↓
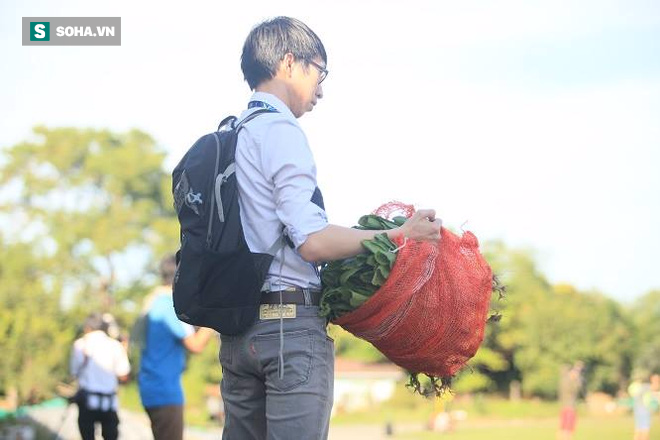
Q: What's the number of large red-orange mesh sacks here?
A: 1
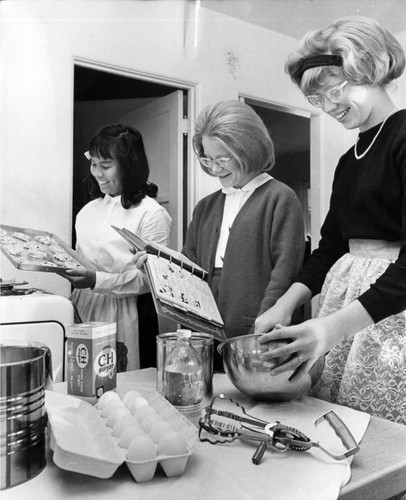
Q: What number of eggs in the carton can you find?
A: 12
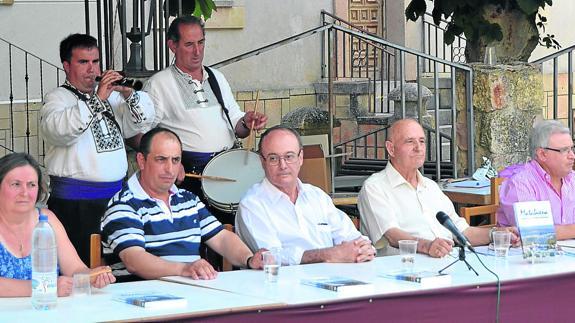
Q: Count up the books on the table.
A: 4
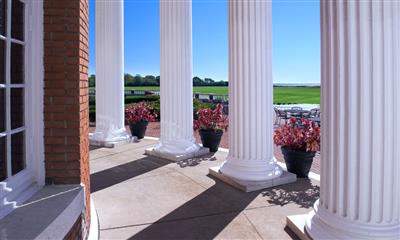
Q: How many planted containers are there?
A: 3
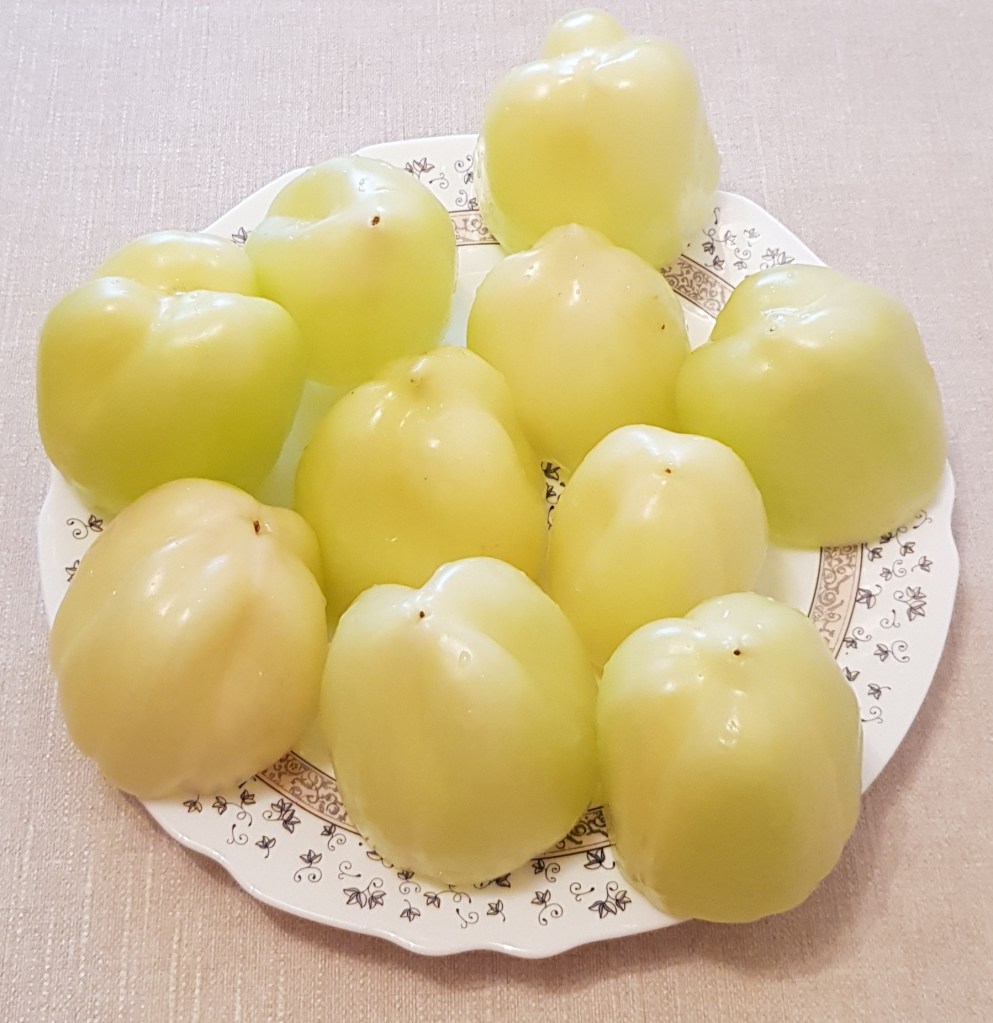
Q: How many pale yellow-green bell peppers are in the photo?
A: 10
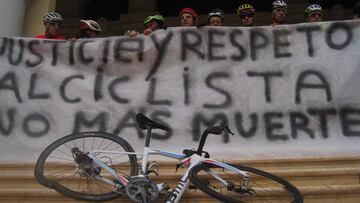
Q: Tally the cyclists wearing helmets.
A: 8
↑
Return all of the entries word for word, but omit the pictures.

Q: What's the number of large red-orange mesh sacks here?
A: 1
Q: What number of eggs in the carton can you find?
A: 12
Q: Count up the books on the table.
A: 4
Q: How many planted containers are there?
A: 3
Q: How many pale yellow-green bell peppers are in the photo?
A: 10
Q: Tally the cyclists wearing helmets.
A: 8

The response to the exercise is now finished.